Thanks for the quick response, Rick! 

Unfortunately, both myself and the significant other don't like the look of freestanding wood stoves and while we know that the fireplace isn't the most efficient at heating, we're really doing it for the look, etc.  I'll try to get some photos to display what we're looking for.


----------



## jeff_t (Mar 12, 2012)

Welcome.

You are posing this question to a bunch of wood burning nuts who shun traditional fireplaces. They are generally regarded as big time heat wasters, as more heat goes up the chimney than into the living space. The air that goes up the chimney has to be replaced by air from somewhere, which is usually cold air from outside. So in effect, negative btu's. I actually just demo'd the masonry fireplace out of my living room, and built a hearth and installed a freestanding wood stove in its place.

A much less expensive, more efficient option that can actually heat your home would be a high efficiency, zero clearance fireplace. They can be built into a surround to look like a traditional fireplace, or however you would like it to look.
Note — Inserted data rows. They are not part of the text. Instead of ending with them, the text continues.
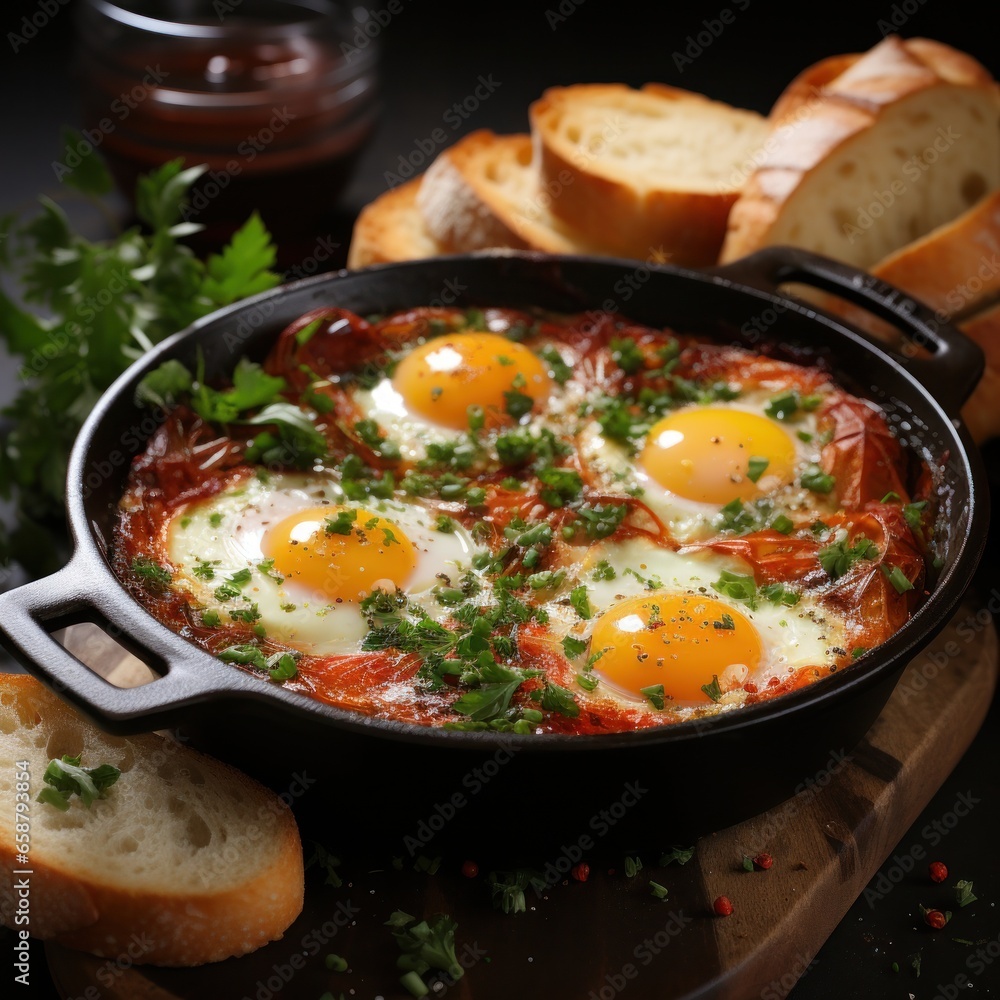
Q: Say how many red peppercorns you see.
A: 6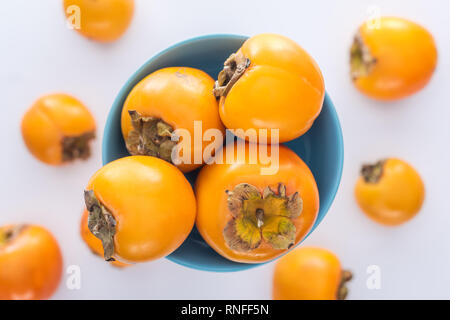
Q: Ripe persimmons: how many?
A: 11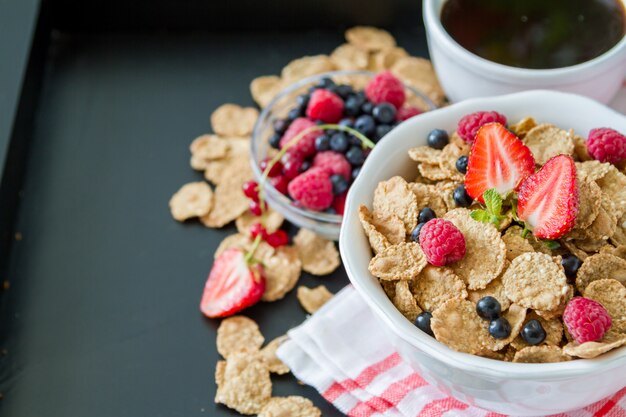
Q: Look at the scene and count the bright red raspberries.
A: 10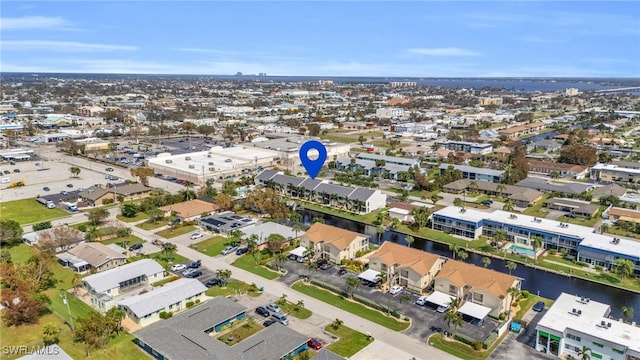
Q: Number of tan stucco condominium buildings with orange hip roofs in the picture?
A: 3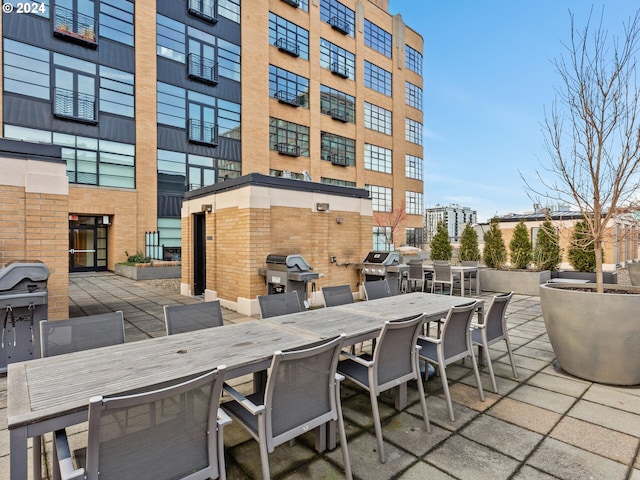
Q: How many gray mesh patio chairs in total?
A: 13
Lots of them out there.


----------



## ltperry (Mar 12, 2012)

Attached are photos of a general idea of what we're looking for.  The chimney would be similar to the one pictured and the fireplace/fireplace surround would be similar in look, with standard brick in place of the ornate tiles in the photo.
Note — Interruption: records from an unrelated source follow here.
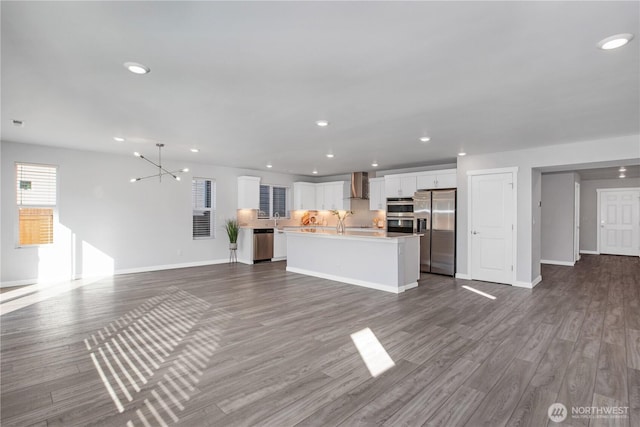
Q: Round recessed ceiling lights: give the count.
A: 13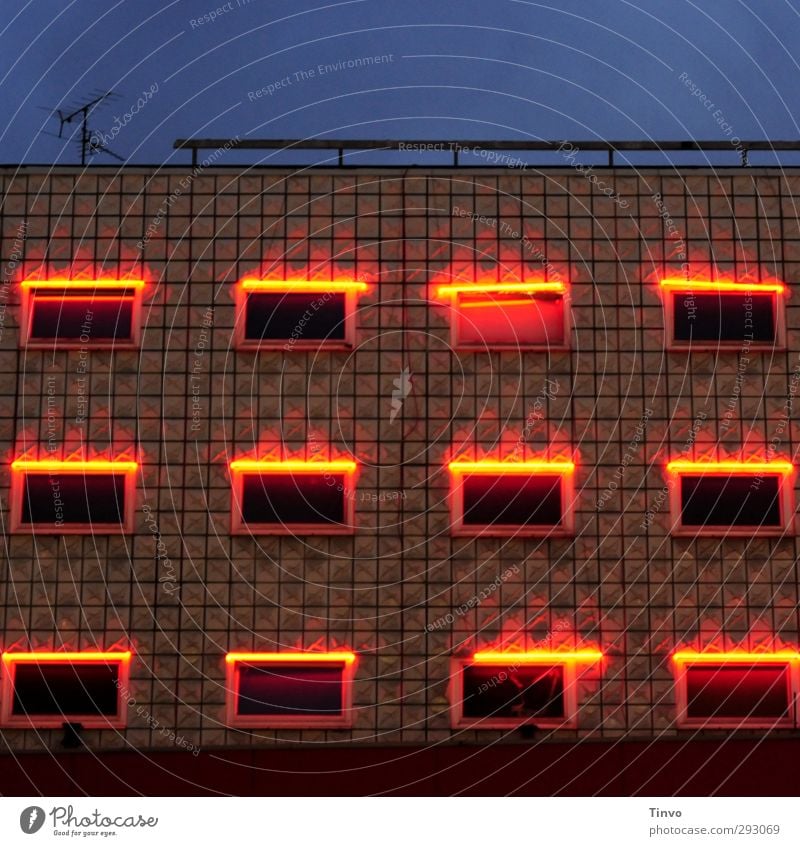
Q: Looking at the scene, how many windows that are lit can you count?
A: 12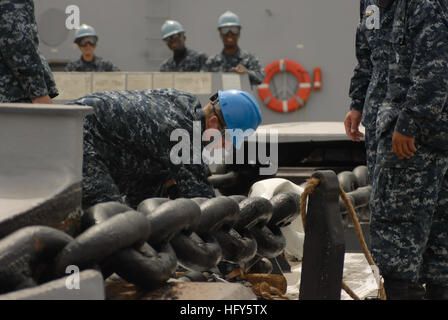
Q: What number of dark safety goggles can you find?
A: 3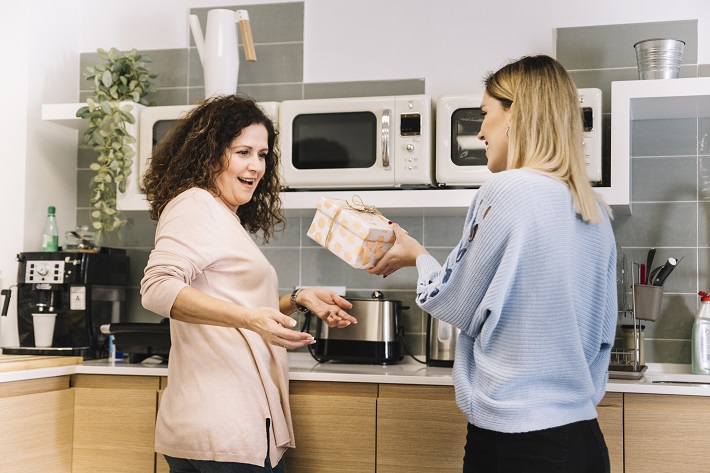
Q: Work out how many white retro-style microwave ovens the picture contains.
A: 3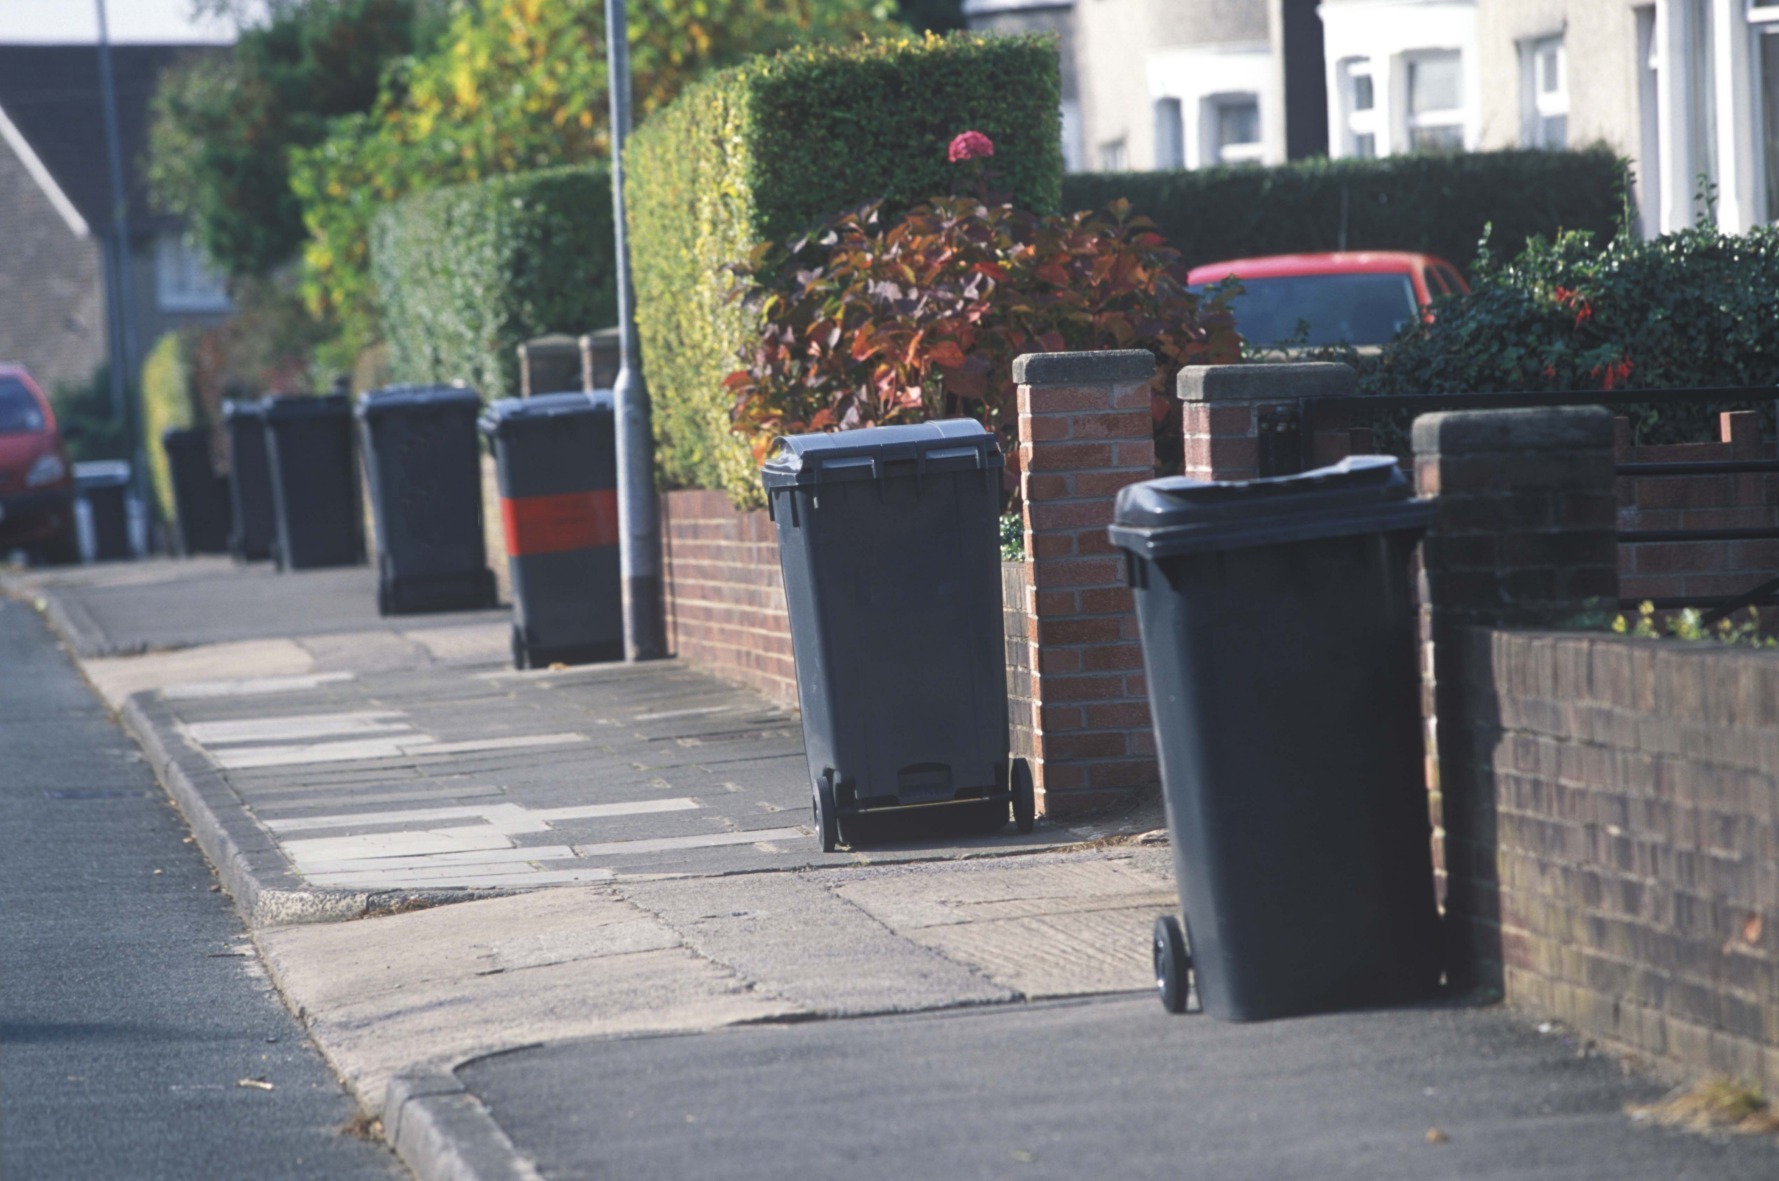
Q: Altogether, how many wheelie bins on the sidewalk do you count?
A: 8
Thanks for anyone that can give some estimates!


----------



## fossil (Mar 12, 2012)

Those are exactly the kinds of photos you need to have with when you begin conversations with local masonry contractors/craftsmen in your area.  I'm not aware of any member(s) of our forums who fit that description, although certainly some have some expertise/experience.  Beyond that fact, there are oftentimes significant regional variations in the costs of both materials and labor, so if what you're looking for is some realistic estimate as to what it might cost you to retrofit a traditional open masonry wood burning fireplace into a 1932 bungalow in Northern Virginia, I really think you need to start talking with folks who do that sort of work where you live.  I doubt that anyone here can offer anything better than a wild swag, or perhaps personal experience from where they live.  In either case, it's (IMO) most likely to be marginally useful information, at best.  Rick


----------